DonNTU   Masters' portal

Ruslan Bozhko

Faculty of Engineering Mechanics and Machine Engineering

Department of Power–Mechanical Systems

Speciality Computerized Power and Mechanical Systems

Reasoning of airlift's workflow parameters for hydrofining mining pumping tanks

Scientific adviser: Ph.D., Professor Leonid Kozyryatsky

Resume Abstract

Abstract

• Introduction
• 1. Relevance of the topic
• 2. Purpose and objectives
• 3. A review of research and development
• 4. Analysis methods of cleaning sump
• 5. Special airlift installations
• 6. Hydrotreating and calculation parameters airlift installation
• 7. Investigation of the solids in the water-flow airlift Conclusion
• Summary
• Source List

Introduction

One of the areas of technical progress in the mining industry is the development of hydraulic pipeline transport in which water flows or of water aero carry the particles of solid material. In mine hydraulic conveying means are special facilities and drainage hydrotreating, such as airlift various designs, Hydraulic slurry pumps, and so on. The use of these tools in mining operations - one of the most promising ways of comprehensive mechanization.

As shown and many theoretical and experimental studies in DonNTU et al. university, one of the most effective and efficient in terms of exploitation of pumping and hydraulic conveying is airlift setup.

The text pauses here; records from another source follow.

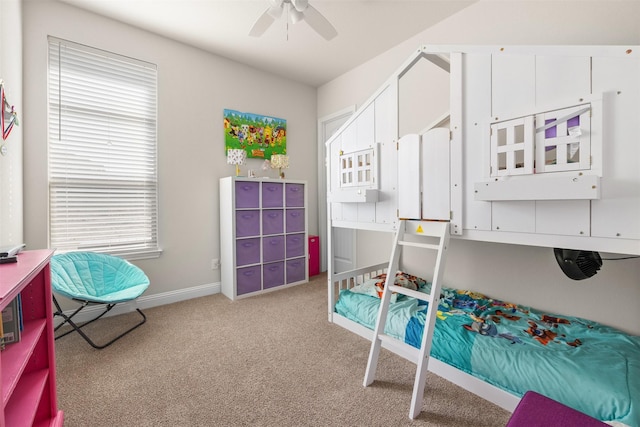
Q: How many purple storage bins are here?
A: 12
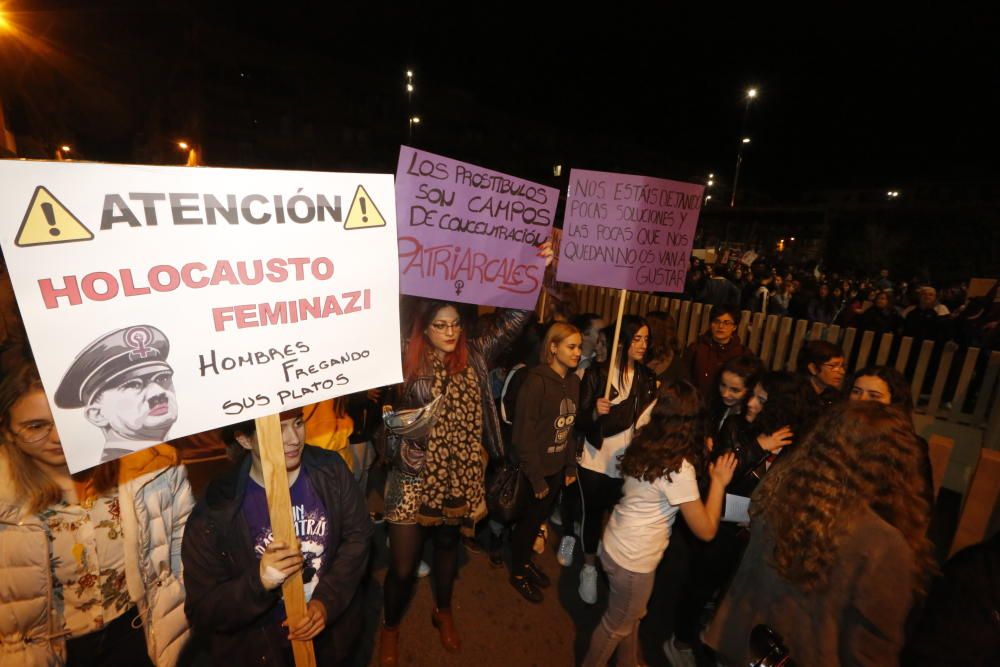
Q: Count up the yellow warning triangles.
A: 2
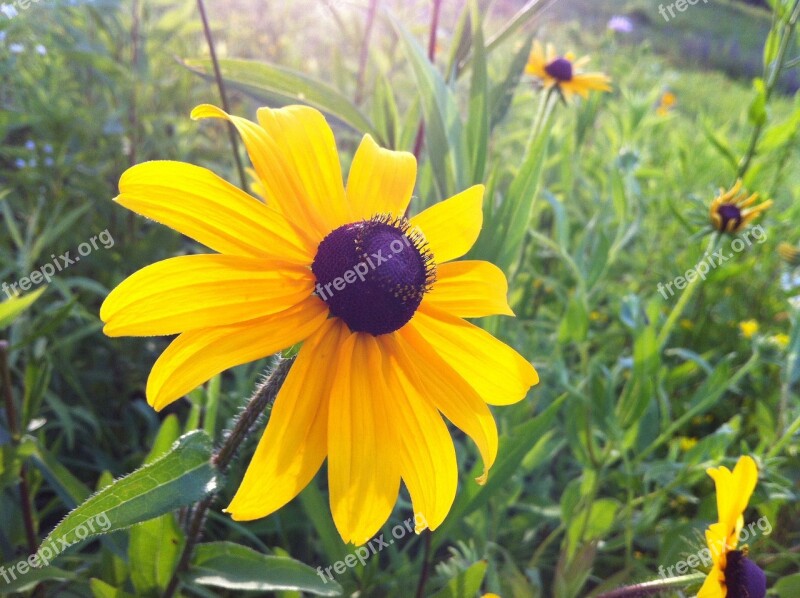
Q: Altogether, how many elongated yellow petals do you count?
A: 13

Airlift is a hydraulic device for lifting a drop of liquid, or a drop of liquid and solid material by using compressed in the supercharger and mixed with a drop of this liquid air (gas, steam). Lifting airlift pipe can be located in the space both vertically and have a certain slope. Airlift plant for a variety of design modifications, which comes with a variety of tasks, conditions and field use. However, all airlift consist of basic structural elements that are shown in the animated Figure 1.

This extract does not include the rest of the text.